For pointing the gimbal, we used both the Mimic and the MōVI Controller. We really liked operating with the Mimic! It allows for really accurate and dynamic framing decision. Hugh was able to hold frame even when I was blasting by the camera inches away with the ALTA 8. For the more complex setups, we had Hugh operating the MIMIC, Justin pulling focus, and Mike or me flying. It’s a complex setup for sure, but there is so much action going on all compressed into just a few seconds. In order to get a really great shot you have to nail:
- Camera movement
- Camera Framing
- Trigger timing
- Action in the scene
It definitely took this team a few reps to get into the groove, but once we did we were getting a pretty good hit rate on ‘keeper’ shots.

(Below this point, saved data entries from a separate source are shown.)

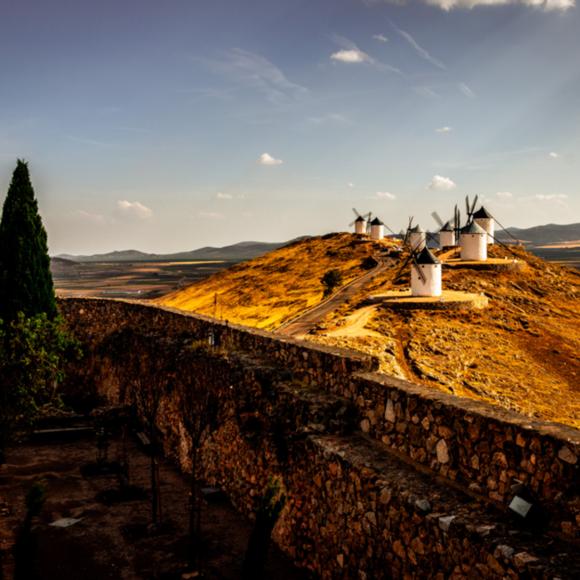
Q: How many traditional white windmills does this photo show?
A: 7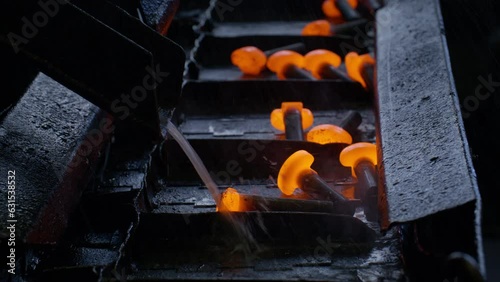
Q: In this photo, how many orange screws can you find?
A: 11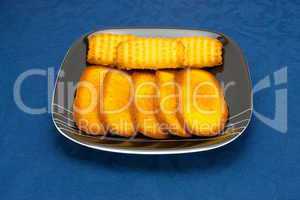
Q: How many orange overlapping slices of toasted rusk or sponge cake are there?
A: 5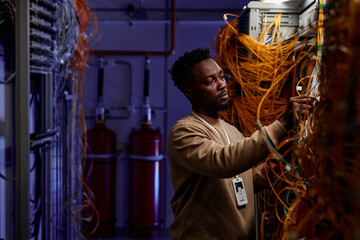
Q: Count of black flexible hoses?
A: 2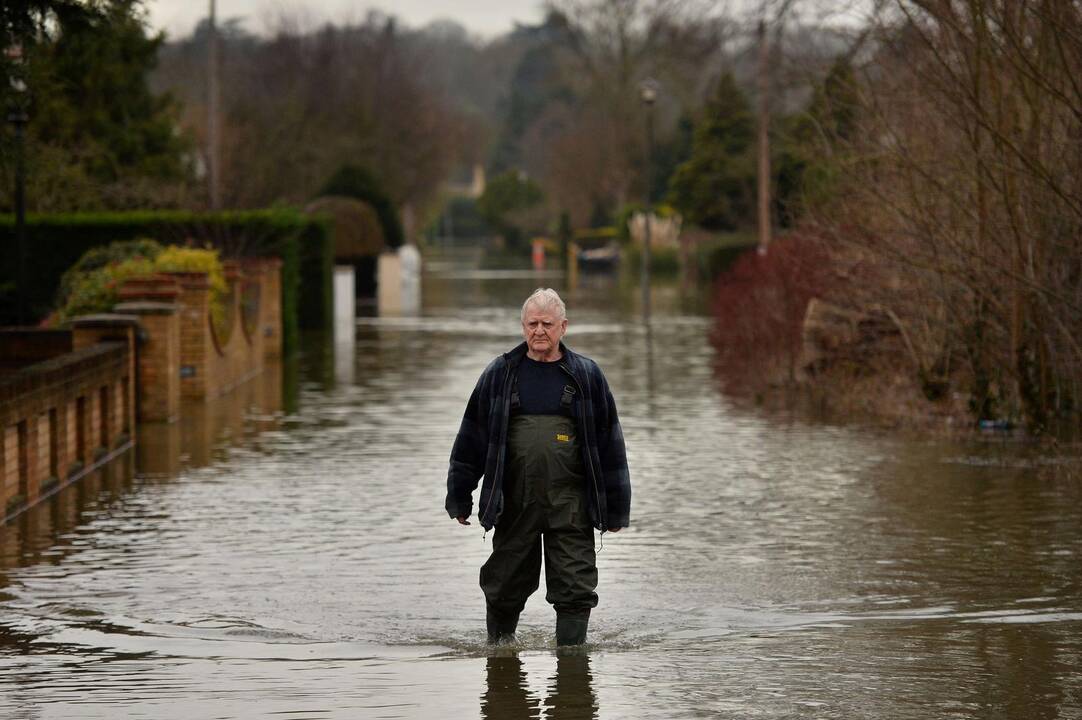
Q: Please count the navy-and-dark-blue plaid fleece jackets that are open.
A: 1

To capture the intimate shots of the ALTA cruising past the camera, we set up the Miro on a M15 mounted to a tripod. This allowed me to fly aggressively close to the camera, without undue risk to the camera operators.
For the ALTA shots, we used the ALTA 8 setup with teal isolators and used 2 Freefly 10ah or 9ah flight packs. This gave us nice long flight times and incredible thrust ratio when I really needed to lay the machine on its side and pull off a dynamic move.
Phil Whitton is the Mechanical Engineer responsible for the Toad in the Hole…..each and every day I think fondly of Phil for creating this time saving device(Phil didn’t die, he just moved to California). It allows us to switch from Tripod, to ALTA, to Tero in just seconds. Previously it was such a pain in the ass to move camera setups that we would lock into a certain method of shooting, and be fearful of switching due to the downtime for changeover. Now we don’t even consider it, and just change freely all day.
Tero allows us to move the camera in an extremely aggressive fashion. Its acceleration is incredible and can be downright scary when you realize you have an expensive camera onboard. Executing Tero to ALTA shots takes good coordination between ALTA and Tero operators, but the results are worth it. I love how quickly the Tero can translate the camera from point A to point B. I find most of the high speed shots I love have:
- Dynamic camera movement from point A to B
- Dynamic camera framing (high / low….left/ right etc)
- Dynamic foreground subject movement
Getting all the technology to work together is a bit of a challenge. I strongly recommend doing some dry runs before you head out shooting, to make sure that everything is functioning reliably and consistently. Nothing makes me more annoyed than being at a great location, with great light, and having some intermittent connector or bad solder joint.
Triggering at the right time takes some practice as well. I was on a shoot with Scott Duncan and he gave me some great advice. He told me that he thinks of the phantom as a stills camera, and it’s his job to capture the peak moment of intensity. He sets the camera up to capture both before and after the shutter command so that he has a nice lead in/out as well as the definitive moment.